▸ The problem
What lines in the records include the string "Tell"? Return each one.

▸ Information
=-=-=-=-=
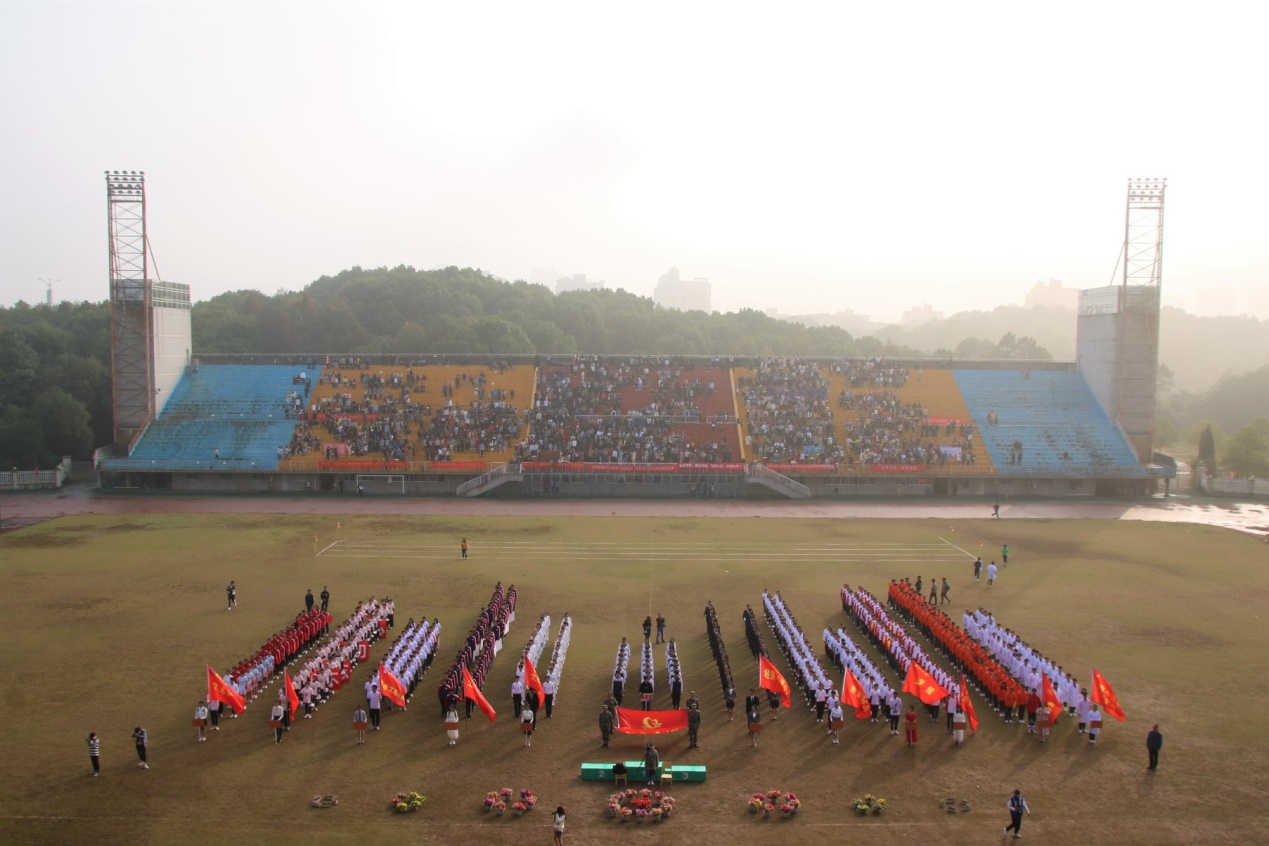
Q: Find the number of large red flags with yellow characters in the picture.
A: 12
=-=-=-=-=
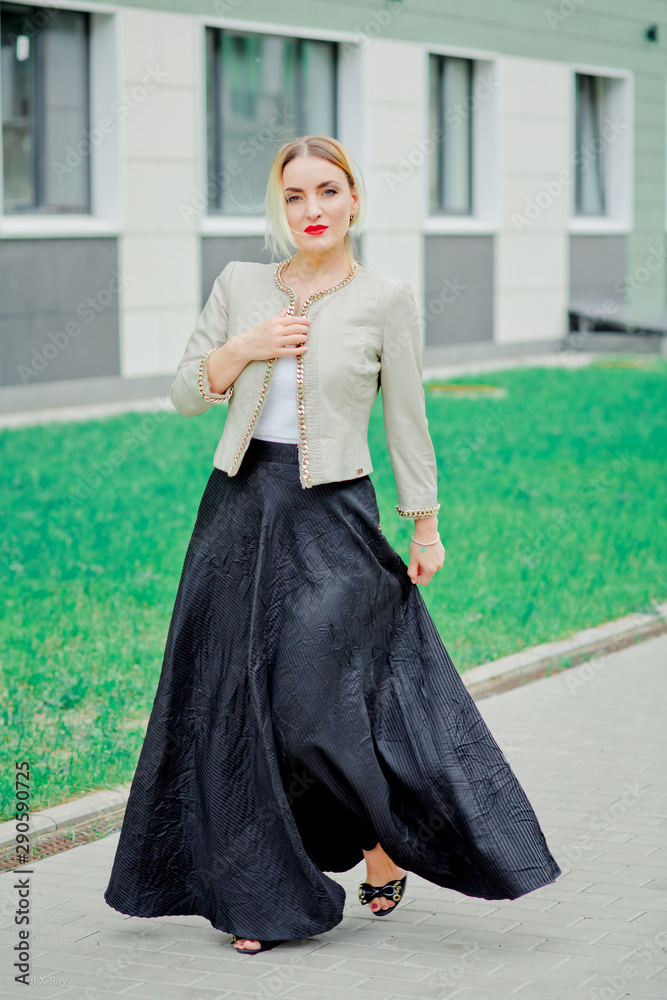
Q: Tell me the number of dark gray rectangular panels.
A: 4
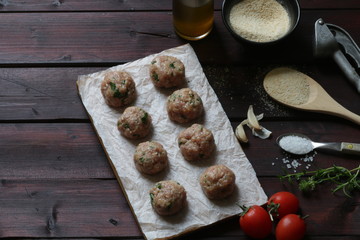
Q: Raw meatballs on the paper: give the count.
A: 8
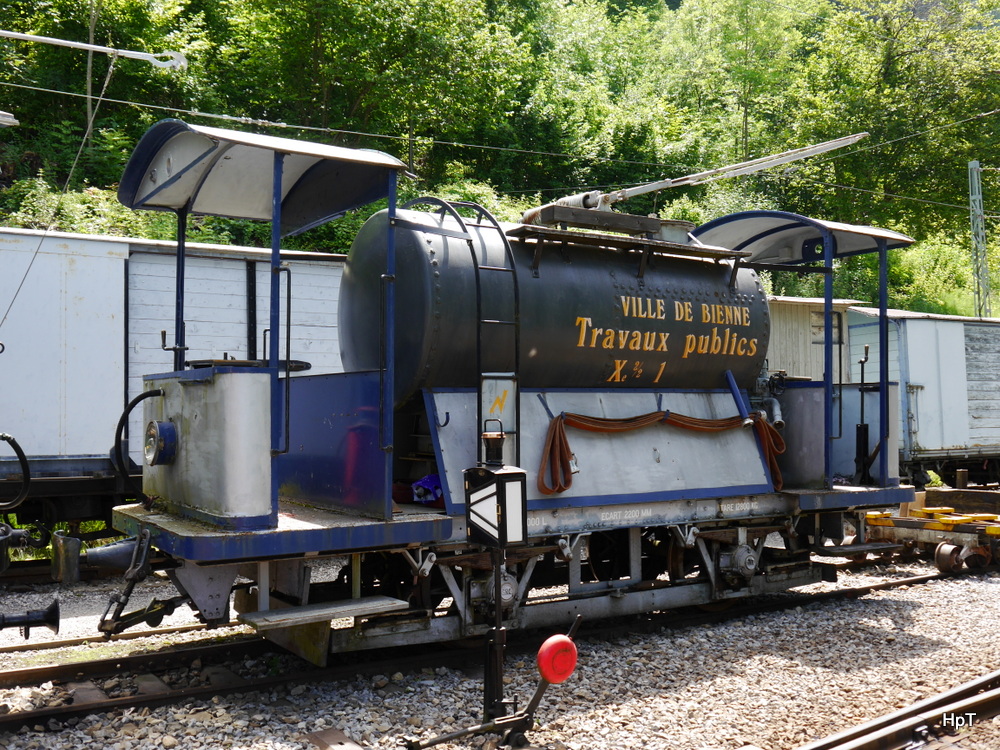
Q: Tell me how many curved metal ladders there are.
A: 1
=-=-=-=-=
▸ Your response
Q: Tell me the number of dark gray rectangular panels.
Q: Tell me how many curved metal ladders there are.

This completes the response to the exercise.